======== MATERIAL TO PROCESS
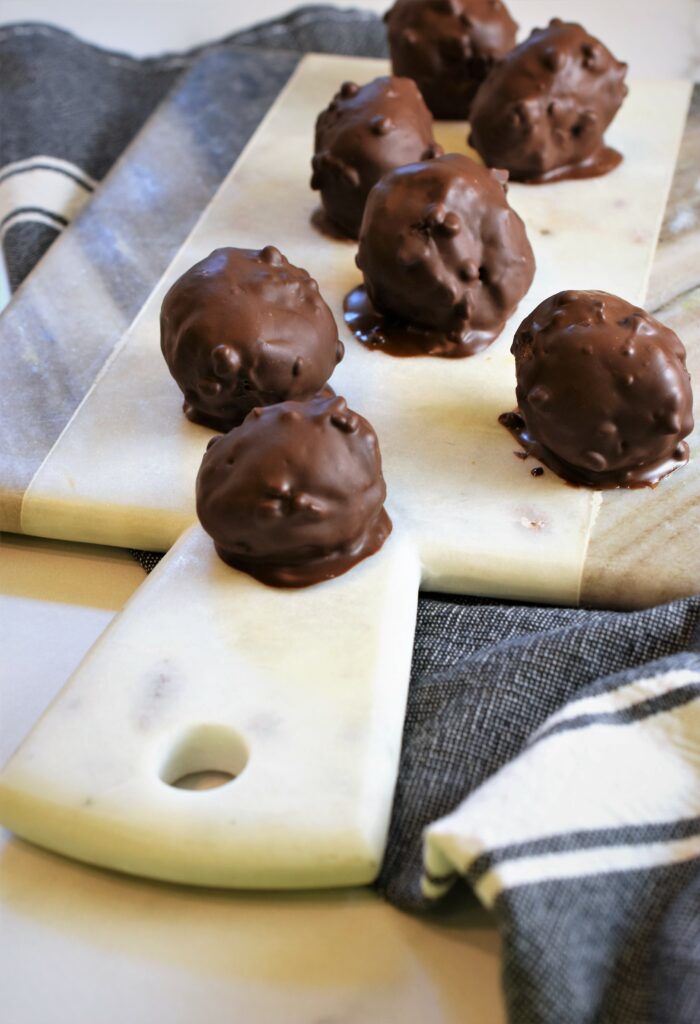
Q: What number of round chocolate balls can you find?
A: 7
================
======== MATERIAL TO PROCESS
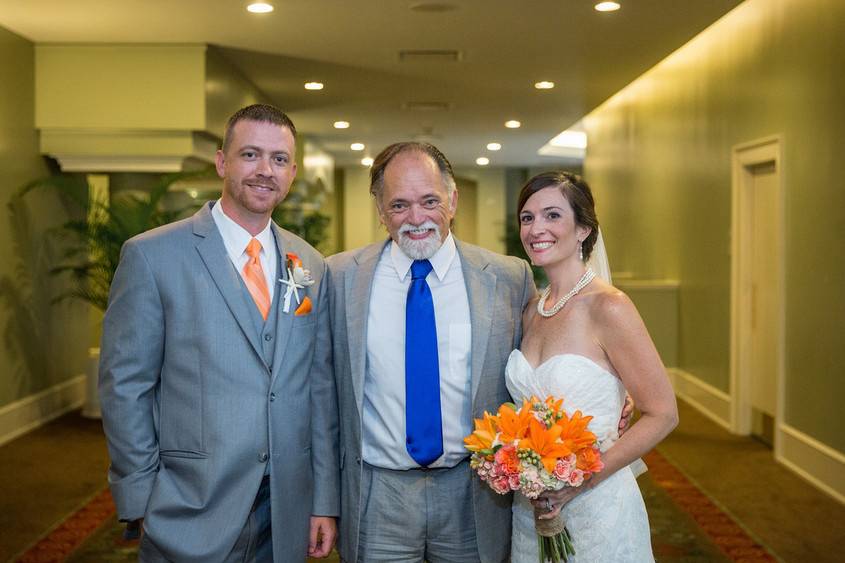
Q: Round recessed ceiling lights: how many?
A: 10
================
======== MATERIAL TO PROCESS
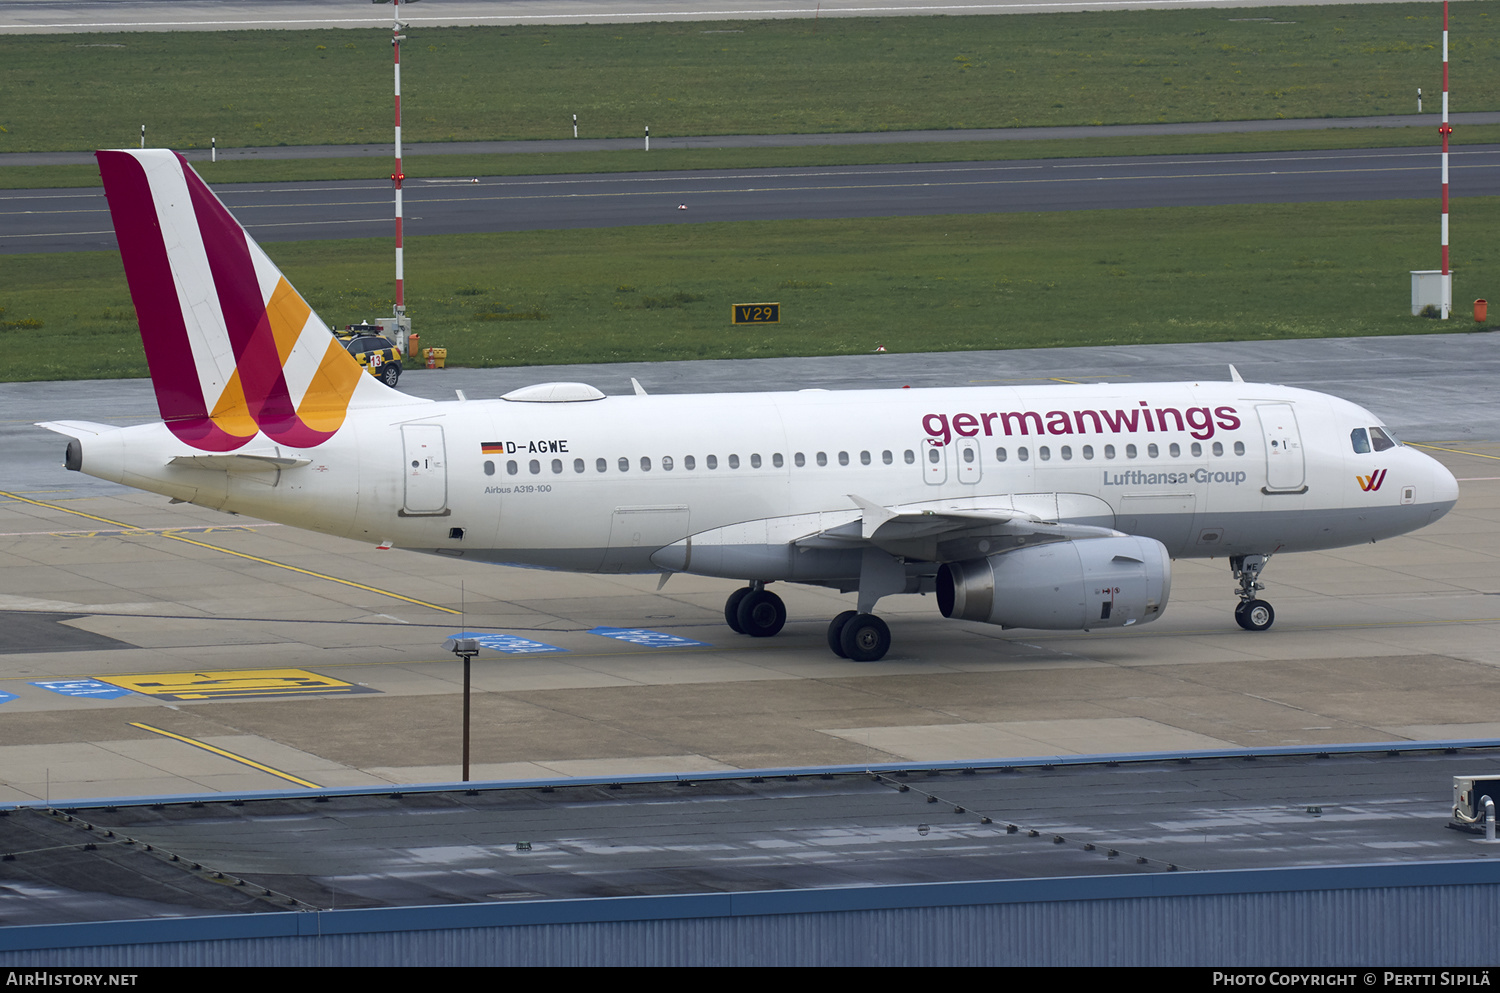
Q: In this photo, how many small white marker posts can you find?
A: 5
================
Search the data for the string "many" and copy out every line where it is found.

SOLUTION FOR THIS PROBLEM
Q: Round recessed ceiling lights: how many?
Q: In this photo, how many small white marker posts can you find?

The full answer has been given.